WORK TASK —
Leave the images behind and copy every record exactly.

*** Block opens ***

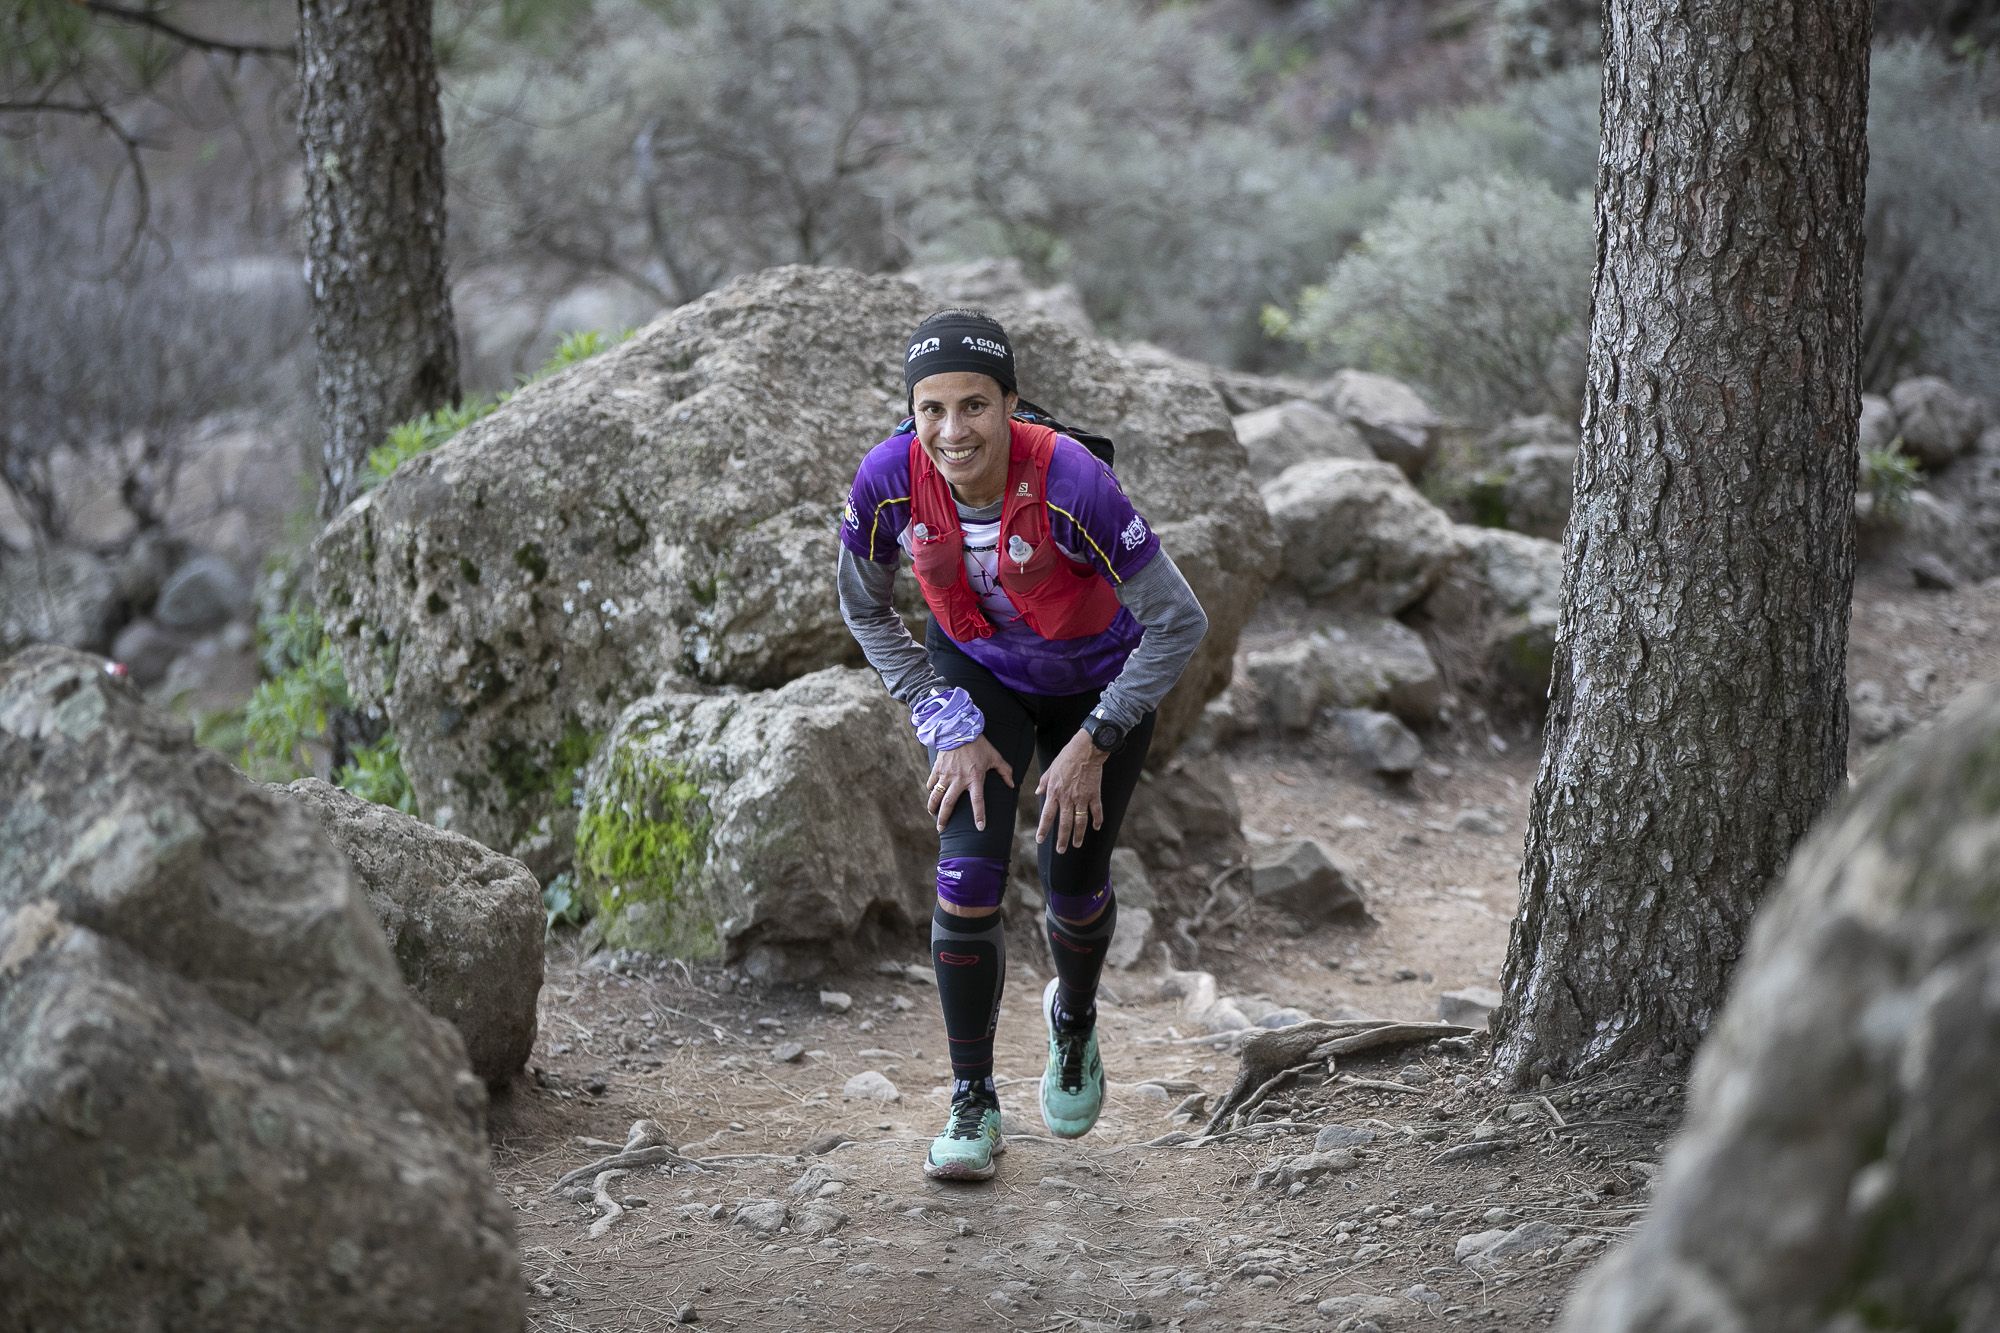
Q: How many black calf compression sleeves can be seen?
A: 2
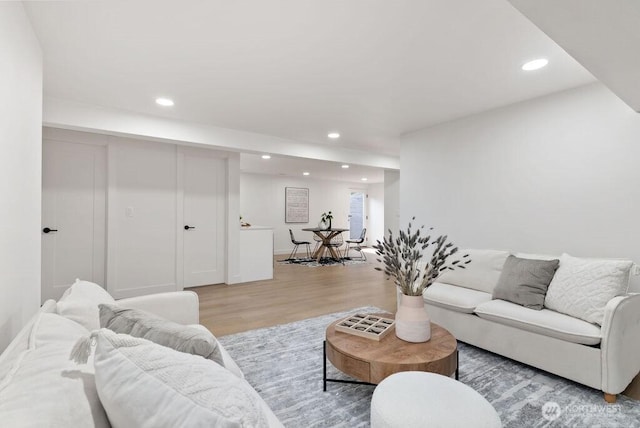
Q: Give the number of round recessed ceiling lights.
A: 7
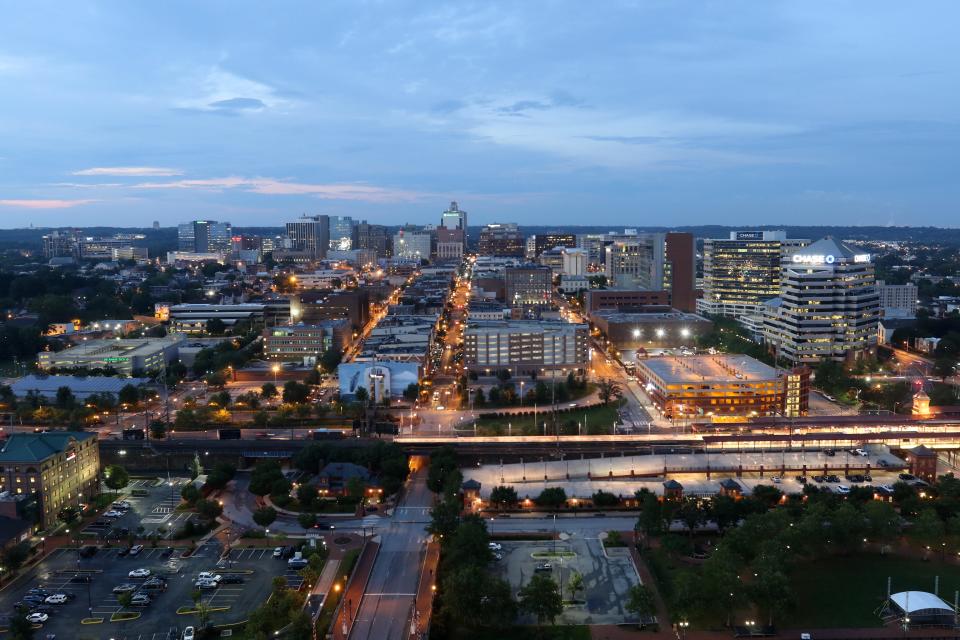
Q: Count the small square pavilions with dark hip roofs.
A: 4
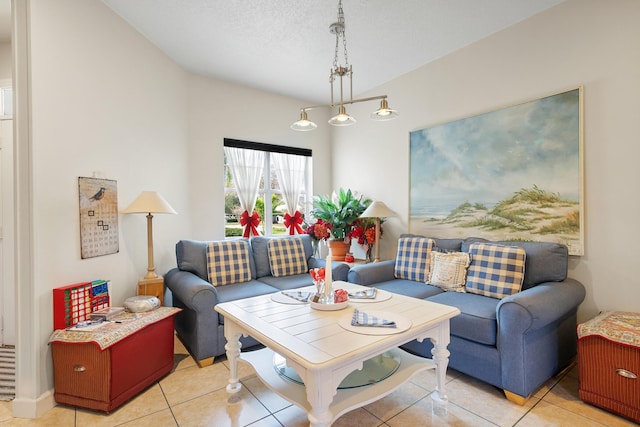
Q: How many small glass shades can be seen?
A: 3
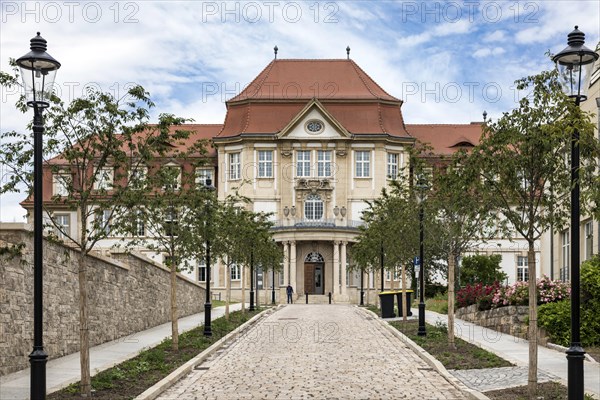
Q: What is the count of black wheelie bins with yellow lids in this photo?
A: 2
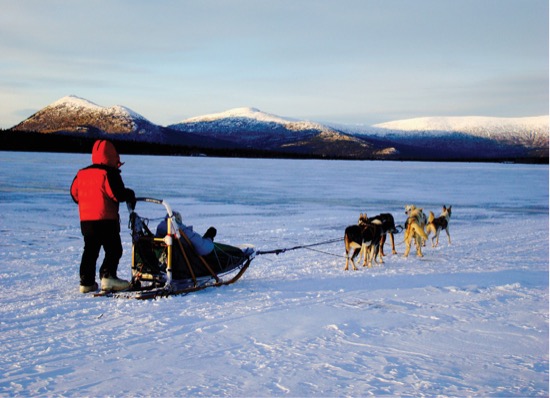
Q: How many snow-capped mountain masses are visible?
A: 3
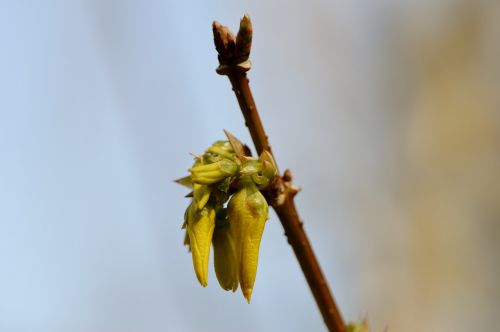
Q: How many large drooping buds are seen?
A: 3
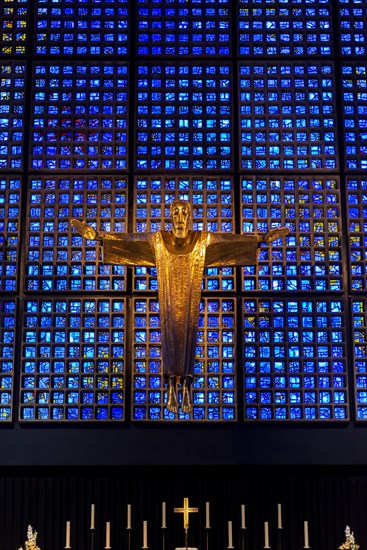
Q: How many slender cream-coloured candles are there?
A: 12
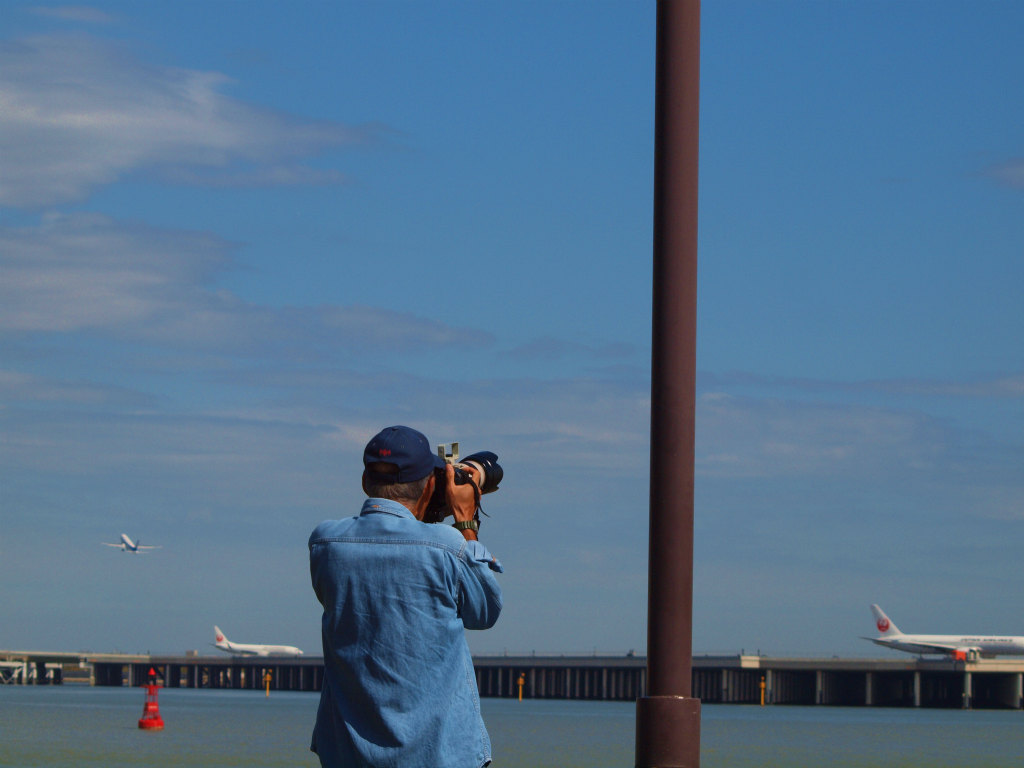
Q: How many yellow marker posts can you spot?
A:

*** Block closes ***

TASK SOLUTION —
Q: How many black calf compression sleeves can be seen?
A: 2
Q: Give the number of round recessed ceiling lights.
A: 7
Q: Count the small square pavilions with dark hip roofs.
A: 4
Q: How many small glass shades can be seen?
A: 3
Q: What is the count of black wheelie bins with yellow lids in this photo?
A: 2
Q: How many snow-capped mountain masses are visible?
A: 3
Q: How many large drooping buds are seen?
A: 3
Q: How many slender cream-coloured candles are there?
A: 12
Q: How many yellow marker posts can you spot?
A:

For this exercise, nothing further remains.